**EXERCISE DIRECTIONS**
Say how many lines in the records contain "scene". The reply must consist of the number alone.

+++ PROVIDED RECORDS +++

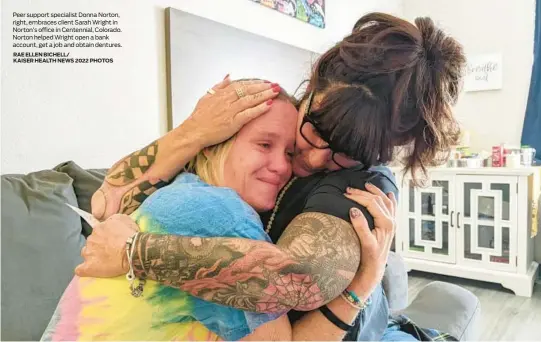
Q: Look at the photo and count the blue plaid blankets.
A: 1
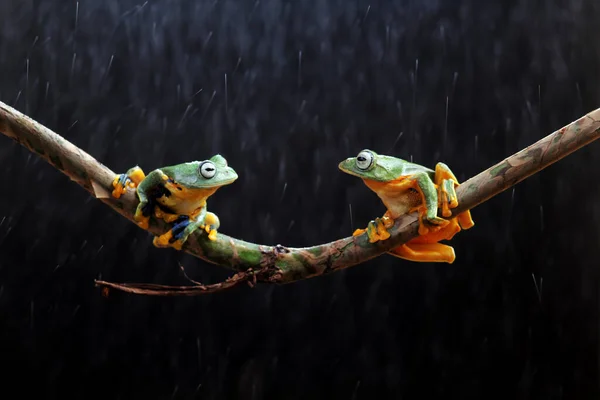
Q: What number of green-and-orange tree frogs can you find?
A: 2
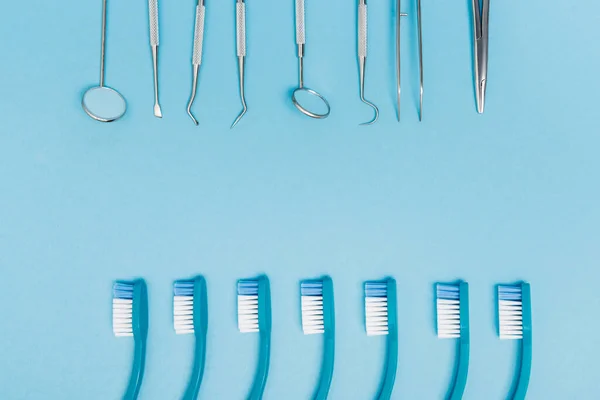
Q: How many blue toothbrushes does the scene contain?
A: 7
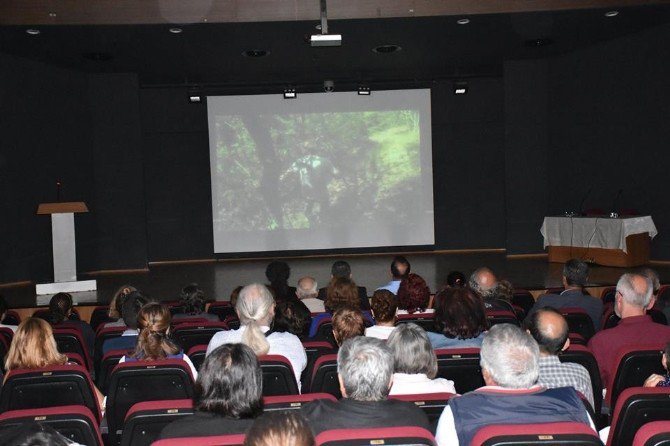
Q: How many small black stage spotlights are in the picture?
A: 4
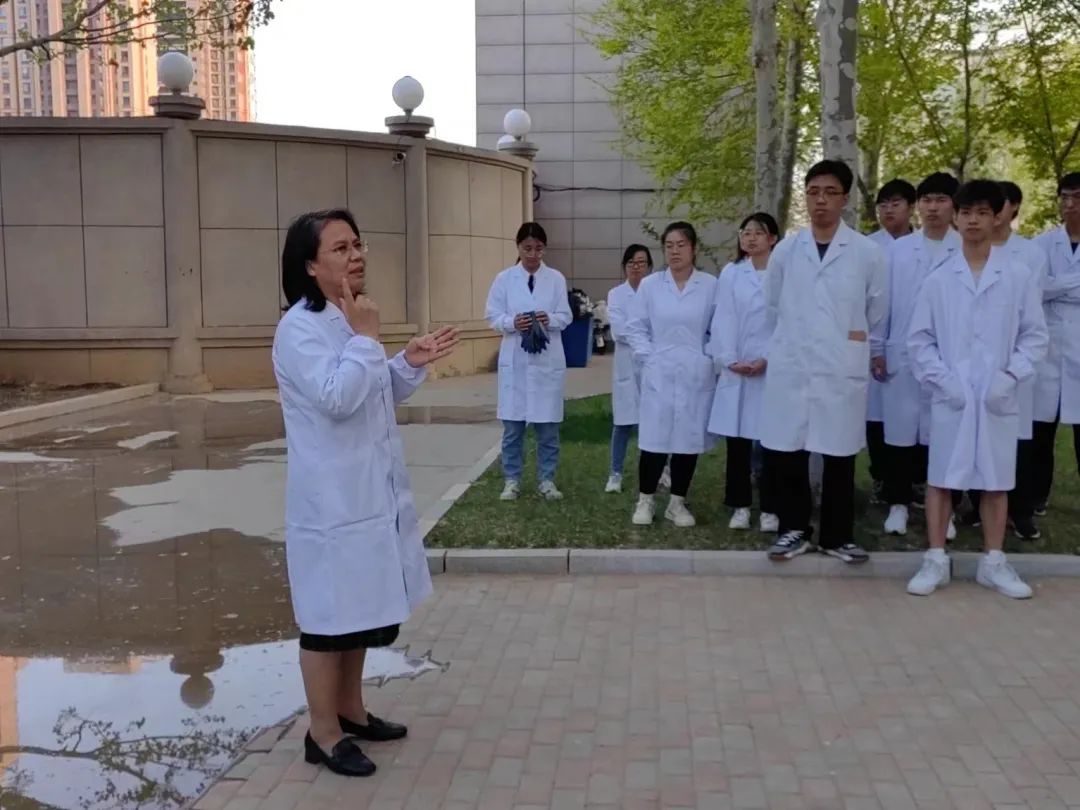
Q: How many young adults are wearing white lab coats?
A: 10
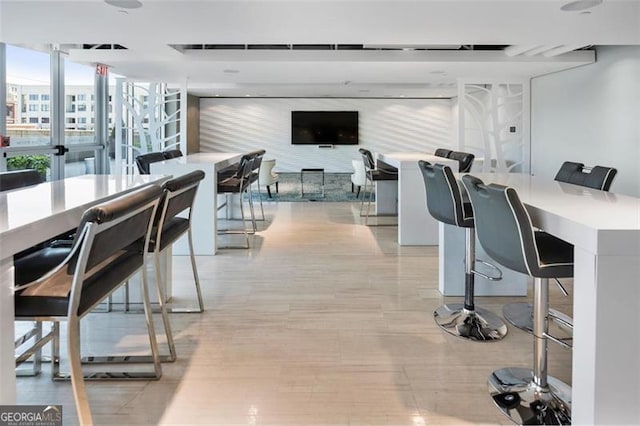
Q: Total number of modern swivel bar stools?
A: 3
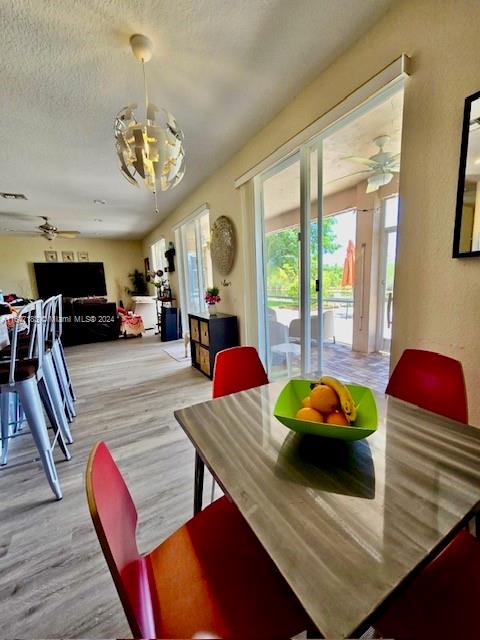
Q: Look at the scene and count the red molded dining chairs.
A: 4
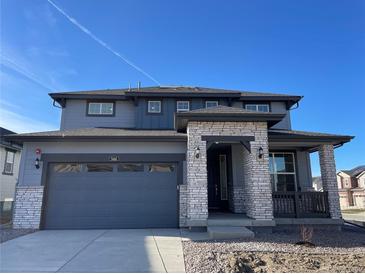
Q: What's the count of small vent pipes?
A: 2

+++
+++ PROVIDED RECORDS +++

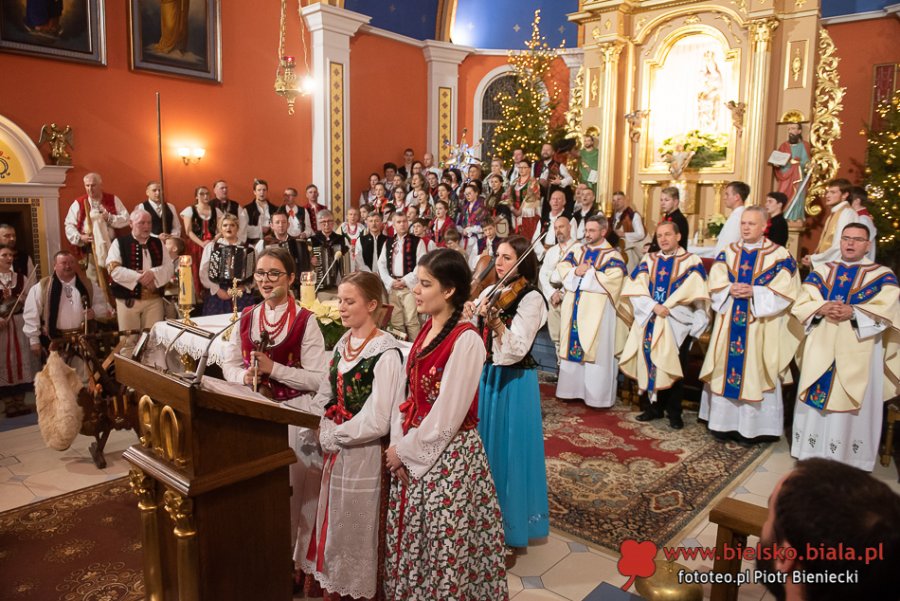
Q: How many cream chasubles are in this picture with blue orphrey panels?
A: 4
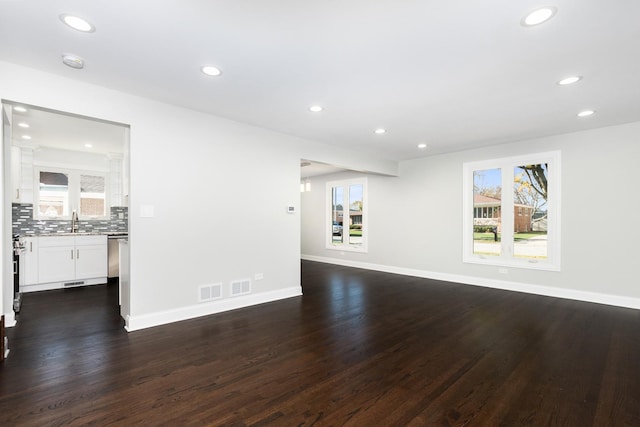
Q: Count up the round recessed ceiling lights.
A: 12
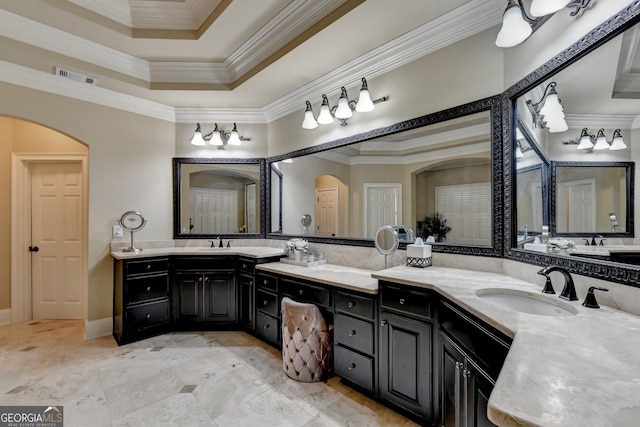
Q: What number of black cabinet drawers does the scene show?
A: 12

+++
+++ PROVIDED RECORDS +++

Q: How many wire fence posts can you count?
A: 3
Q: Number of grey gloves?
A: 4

+++

**OUTPUT**
3